## PROBLEM DESCRIPTION
Report each line of the listing below that holds "visible".
--- PROVIDED INFORMATION Enclosed Below ---
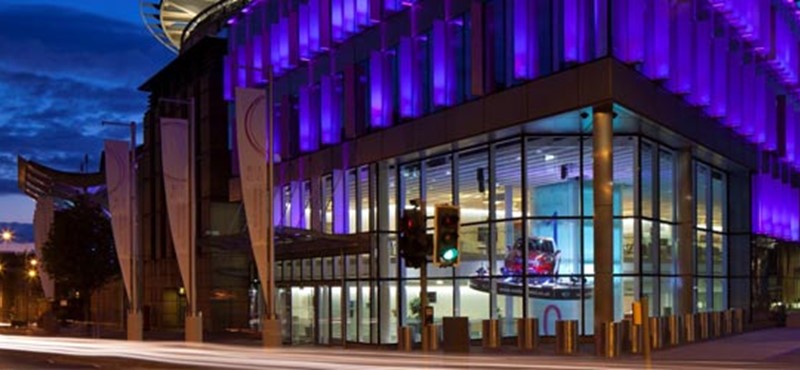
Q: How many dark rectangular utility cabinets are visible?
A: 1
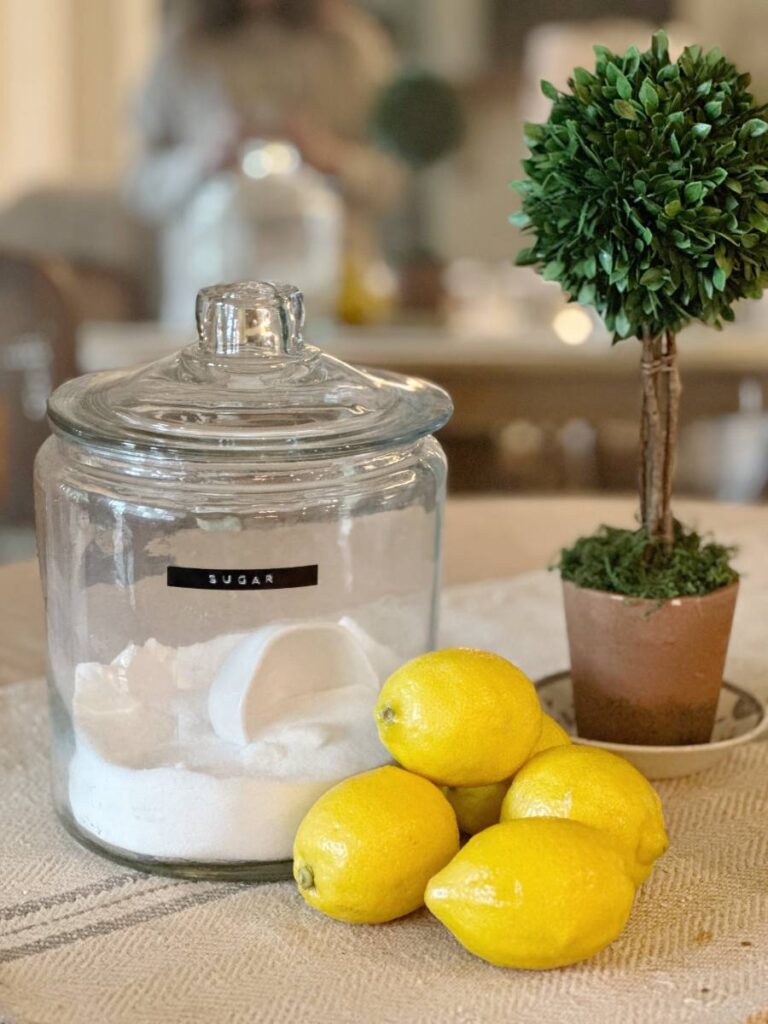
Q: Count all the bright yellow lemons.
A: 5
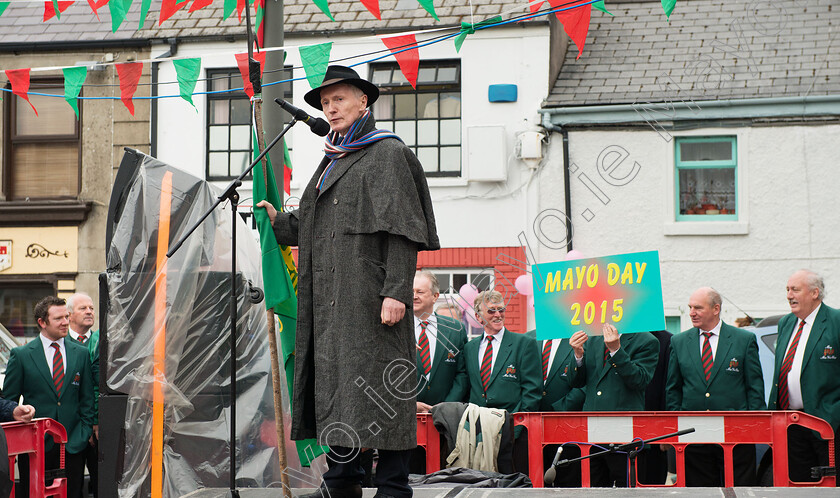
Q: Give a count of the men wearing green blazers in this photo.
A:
--- End of Enclosed PROVIDED INFORMATION ---
--- PROVIDED INFORMATION Enclosed Below ---
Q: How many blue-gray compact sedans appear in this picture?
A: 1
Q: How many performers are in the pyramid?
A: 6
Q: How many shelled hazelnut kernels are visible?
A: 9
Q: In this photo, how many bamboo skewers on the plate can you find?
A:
--- End of Enclosed PROVIDED INFORMATION ---
--- PROVIDED INFORMATION Enclosed Below ---
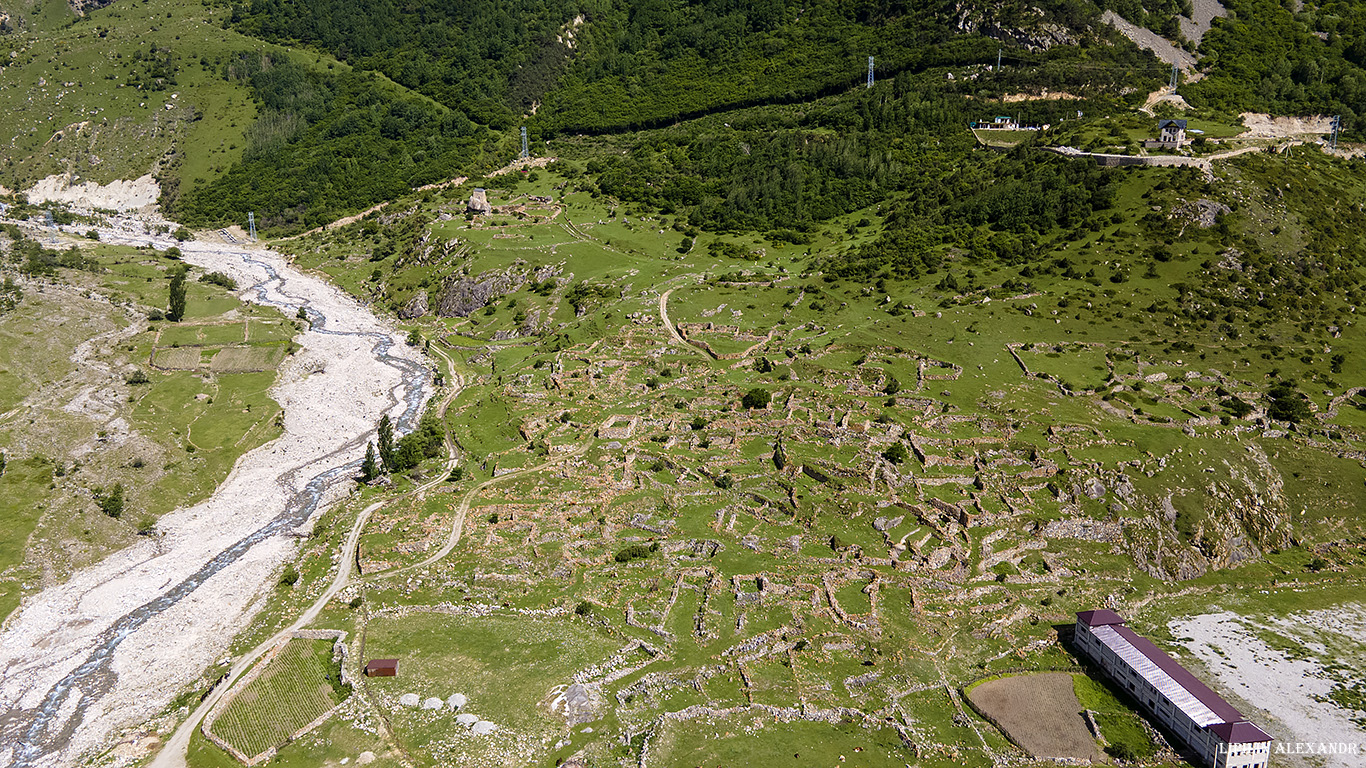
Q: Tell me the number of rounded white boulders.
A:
--- End of Enclosed PROVIDED INFORMATION ---
## ANSWER TO THIS TASK
Q: How many dark rectangular utility cabinets are visible?
Q: How many shelled hazelnut kernels are visible?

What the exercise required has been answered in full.